The state advance happens server-side on operator/agent action; the actual data copy (rsync) runs on the on-node Go agent, driven by the agent_contract recipe in the migration plan (steps: mount_target, snapshot, rsync, verify, cutover, unmount_source).


The eight storage services

All live in app/services/system/storage/. Each one-paragraph summary is grounded in the class's own top-of-file comment and public methods.

assignment_reconciliation_service.rbAssignmentReconciliationService

Drives a StorageAssignment toward its target state. Triggered by the assignment's after_commit, by an agent heartbeat reporting a missing mount, and by the periodic StorageAssignmentDriftSensor (app/services/system/fleet/sensors/storage_assignment_drift_sensor.rb).
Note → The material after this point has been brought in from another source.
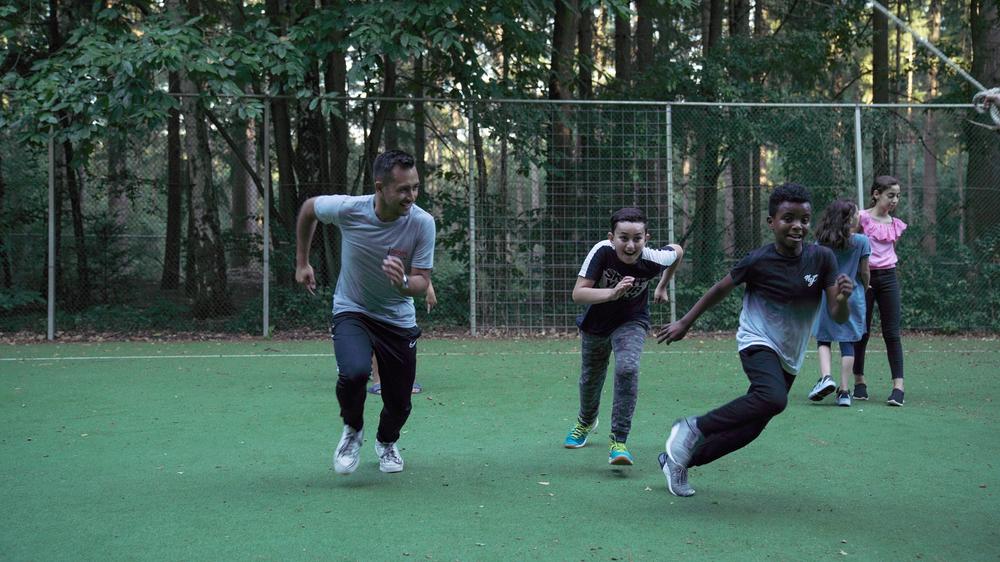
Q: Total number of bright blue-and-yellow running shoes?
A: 2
Per assignment it: dispatches an unmount task if a mounted assignment is now disabled; honors an exponential backoff (BACKOFF_BASE = 30s, capped at 30.minutes) encoded in error_message; ensures an Sdwan::Peer exists (auto-enrolling via Sdwan::PeerEnroller); ensures a non-expired StorageCredential (issuing/rotating via CredentialIssuer); ensures a MountEncryptionKey when the effective encryption mode is not none; and finally creates a storage.mount System::Task with a payload from TaskPayloadBuilder.

chown_dispatch_service.rbChownDispatchService

Routes a pending chown for a StorageAssignment to the correct node's agent, which runs find -uid OLD -exec chown NEW {} + and POSTs completion to /api/v1/system/worker_api/storage/chown_complete (app/controllers/api/v1/system/worker_api/storage_chown_complete_controller.rb). Storage-type routing: nfs/smb chown runs on the provider node hosting the export (gateway or backend); ebs/local-block/fscrypt run on the consumer node (the assignment's node_instance); object stores (s3/gcs/azure) are a no-op marked complete inline (object ACLs are metadata, not file ownership); external/unmanaged NFS/SMB (no platform-managed provider node) is marked manual_required. Idempotent — re-dispatch while chown_state == "running" is a no-op. Dispatch failures flip the assignment to chown_state = "failed" and raise DispatchError.

credential_issuer.rbCredentialIssuer

Issues, rotates, and revokes per-instance StorageCredentials. Flow: resolve (or auto-enroll) the Sdwan::Peer; assemble a plain-hash context; call storage_provider.issue_node_credential (pure data return); persist the StorageCredential and seal the payload in Vault; then materialize the backend side via NfsExportManager#grant! or SmbUserManager#provision_user! depending on provider_type. rotate! issues a new credential then revokes the old; revoke! tears down the backend grant/user and revokes the provider handle. It deliberately re-fetches the credential via Model.find(id) (not reload) after store_in_vault to dodge a known vault-credential cache reload bug.

gateway_provisioning_service.rbGatewayProvisioningService

Shape-2 (gateway_proxy) only. Configures a gateway powernode to mount an external NFS/SMB server and re-export it on its SDWAN interface, so SDWAN clients mount the gateway (the trust boundary) rather than the upstream. provision! / deprovision! validate the storage is gateway_proxy? (raising ArgumentError otherwise) and enqueue storage.gateway.provision / storage.gateway.deprovision tasks to the gateway node. V1 ships plaintext gateway↔upstream traffic (operator must place the gateway on a trusted subnet); TLS wrapping is a V2 item.

mount_path_inference_service.rbMountPathInferenceService

Maps a mount_path to an inferred assignment owner. Used by the owner-refactor backfill and by agent/operator surfaces wanting a sensible default. A static, ordered INFERENCE_RULES table (more-specific patterns first) maps well-known paths to owners — e.g. /var/lib/postgresql → service_user postgres, /var/www → www-data, /home/pnadmin → operator, /var/log/audit → root, /tmp → nobody. The rules live in code (not config) because the mapping is a human-encoded convention that must stay auditable. By design it fails loud: infer(path) returns { kind: :unresolved } rather than guessing a wrong owner, leaving the decision to the caller. resolvable?(path) is the convenience predicate.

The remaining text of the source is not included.